Assad went on to say: ‘The Arab identity isn’t a choice; to belong to a religion and a nationality is your identity, and when you reach this point, this is what the enemies want: for us to disavow ourselves of our identity. The essence of the cause now, and the wars that are happening, isn’t about toppling regimes; rather this is a stage and a tool, nor is it about undermining states and economies. All those are tools. The final goal is undermining the identity, and when we reach that point preemptively, we’re giving the enemies a free present that precludes their need later for military intervention or for using terrorists.’

Regarding the difference between the presence of Hezbollah fighters in Syria and the other side having foreign fighters, Assad said that the difference lies in legitimacy. He stressed that Hezbollah entered Syria through agreement with the Syrian state which is the legitimate, elected representative of the Syrian people and is supported by their majority, so the state has the right to invite forces to defend the Syrian people, while the other forces are terrorists who came to murder Syrians and against the will of the people and the state.

On his relations with Hezbollah leader Sayyed Nasrallah, Assad said: ‘The relationship is one of a resistant state and a true resistant figure who gave his son in defence of Lebanon.’ On US training of Syrian opposition figures Assad said: ‘The track of events in Syria wouldn’t stop at this group . . . there is another thing which is bigger and more dangerous that we should worry about, it is the west’s disregard of the danger of terrorism in the whole region.’

Assad said Turkey’s leader Erdogan has ‘big dreams to be a leader, to be a Muslim brotherhood sultan . . . he wants a merger between the experiment of Sultanate and that of the new Muslim brotherhood that he has built his big aspirations on. . . . Those dreams have collapsed now . . . the thing that remains to him now is that his masters respond to him.
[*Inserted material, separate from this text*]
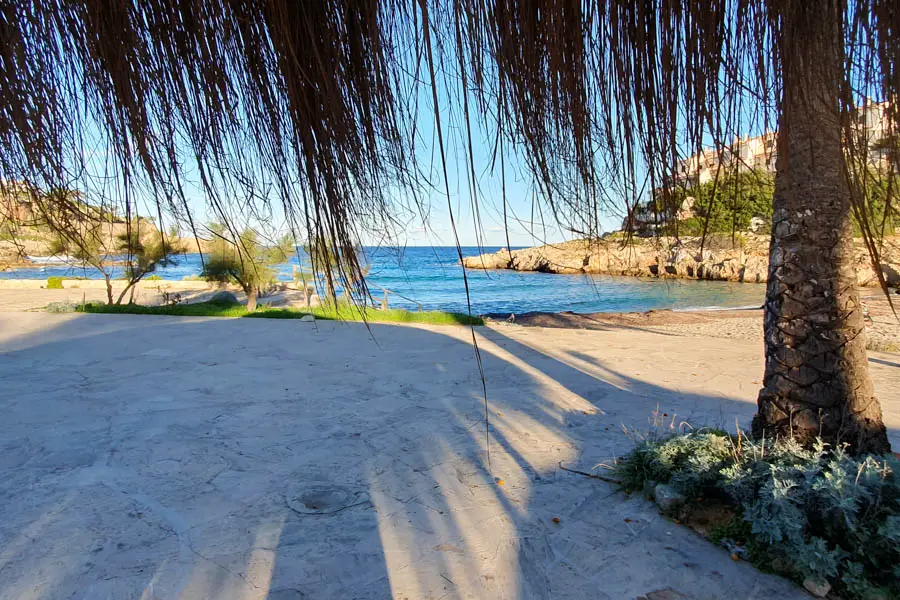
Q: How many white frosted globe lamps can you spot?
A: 0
Erdogan and Davutoglu have proven in this crisis that they are mere puppets which have a big dream in Syria which is the dream of a buffer zone . . . it is the last dream after the failure of all their previous dreams in Syria.’

Assad said the relations between Syria, Egypt and Iraq are the base of Arab civilisations throughout history – ‘There are a number of institutions in Egypt that refused to sever relations and continued communication with Syria, and we have listened to a national and pan-Arab discourse from them . . .
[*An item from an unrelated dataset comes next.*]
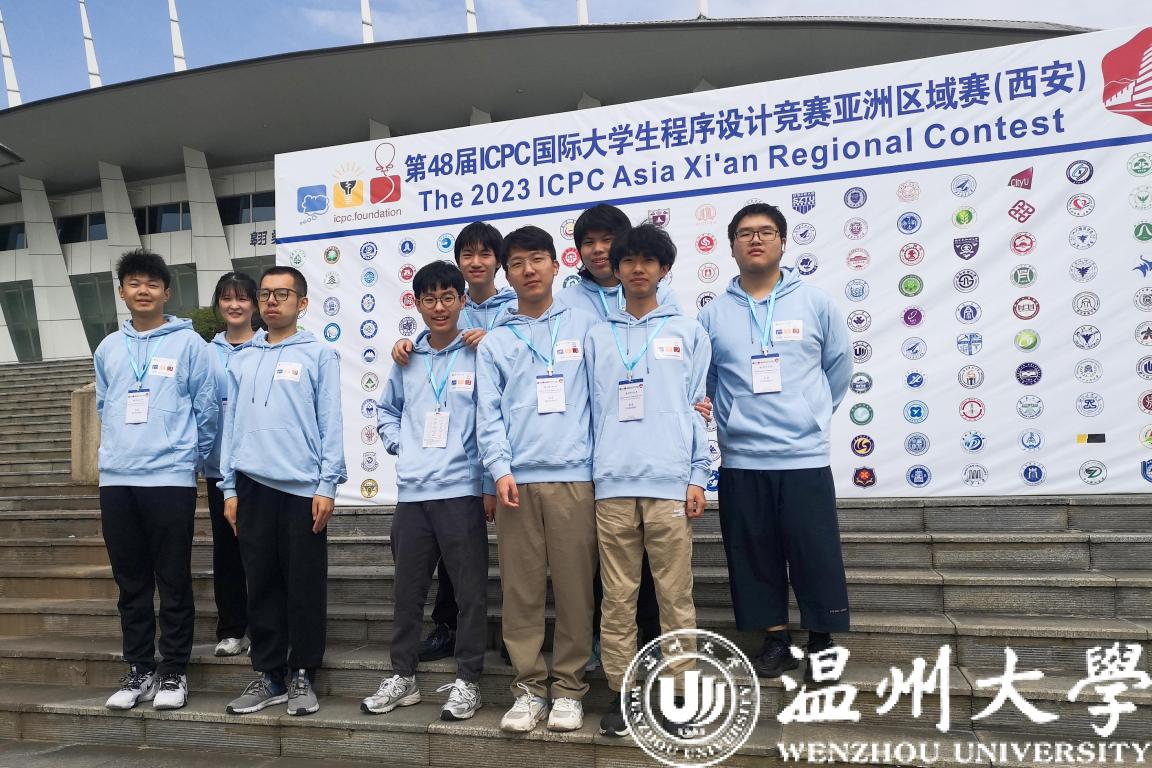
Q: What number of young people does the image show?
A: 9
‘I don’t want to hold the brothers in Egypt responsible . . . perhaps the conditions are very pressing . . . what we want, in the first phase, is for Egypt not to be a launch-pad against Syria or against others in the Arab countries, but in the second phase we want Egypt to play the role of the important country which helps the other Arab countries . . .
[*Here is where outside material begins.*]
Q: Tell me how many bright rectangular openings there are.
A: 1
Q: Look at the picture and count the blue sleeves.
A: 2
‘Syria believes that it stands in the same trench as the Egyptian army and the Egyptian people against terrorists who change their names.’ As for additional measures to ease some livelihood crises regarding Syrian citizens, Assad said: ‘We have begun projects of reconstruction . . . they are most important for any country destroyed by war . . . these projects run with steady steps forwards and there are productive projects on hand.’